Exercise → Print everything in the records exactly. Leave the pictures out.
Recorded information START
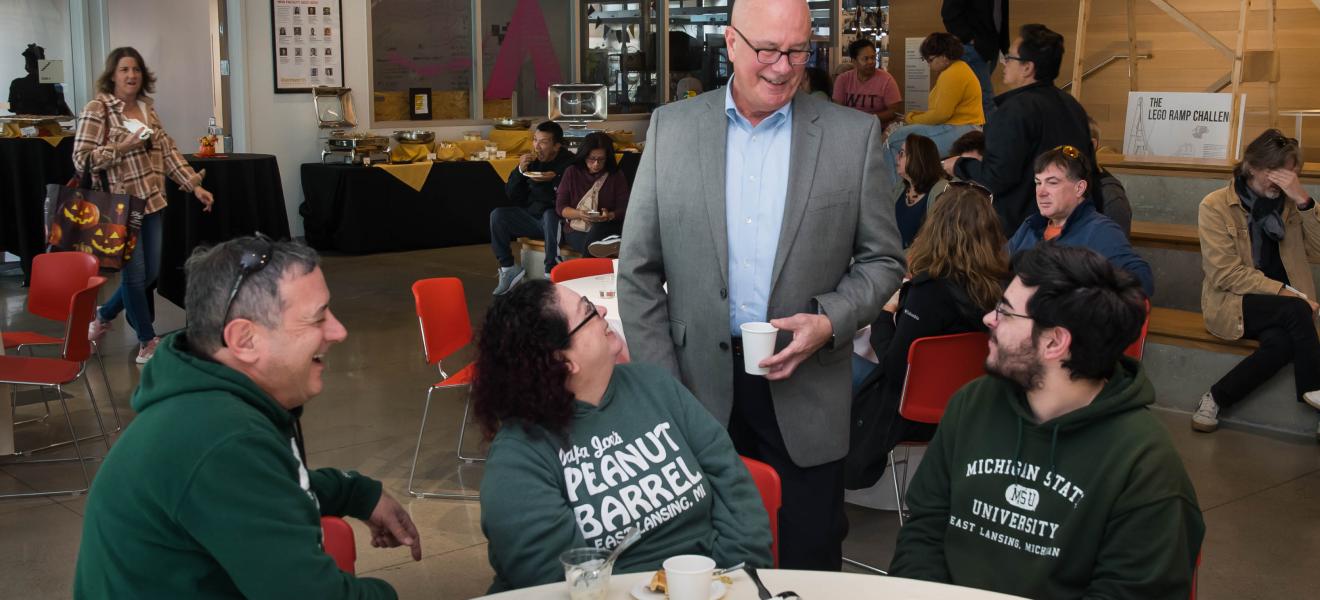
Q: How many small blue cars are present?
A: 0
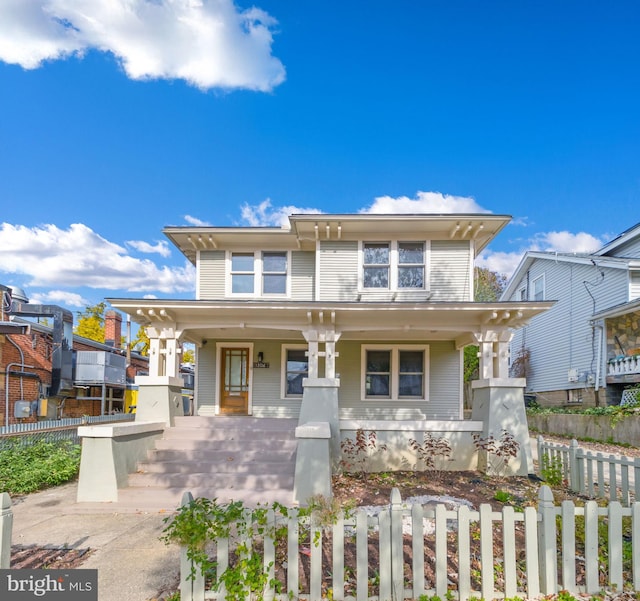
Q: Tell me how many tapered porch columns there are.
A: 3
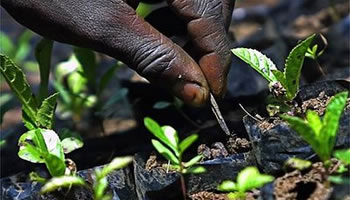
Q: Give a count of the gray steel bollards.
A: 0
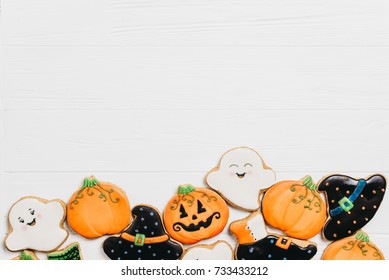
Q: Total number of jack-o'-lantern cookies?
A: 1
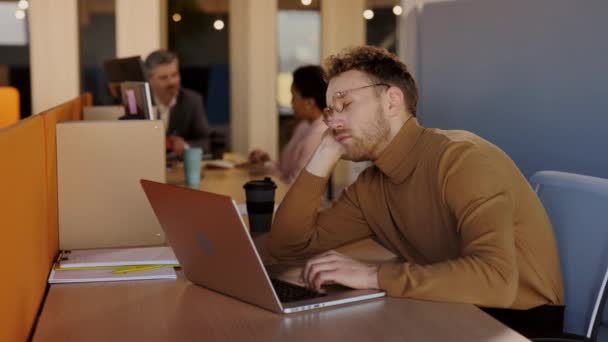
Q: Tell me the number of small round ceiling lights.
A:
Recorded information END
Finished exercise →
Q: How many small blue cars are present?
A: 0
Q: Tell me how many tapered porch columns there are.
A: 3
Q: Give a count of the gray steel bollards.
A: 0
Q: Total number of jack-o'-lantern cookies?
A: 1
Q: Tell me the number of small round ceiling lights.
A:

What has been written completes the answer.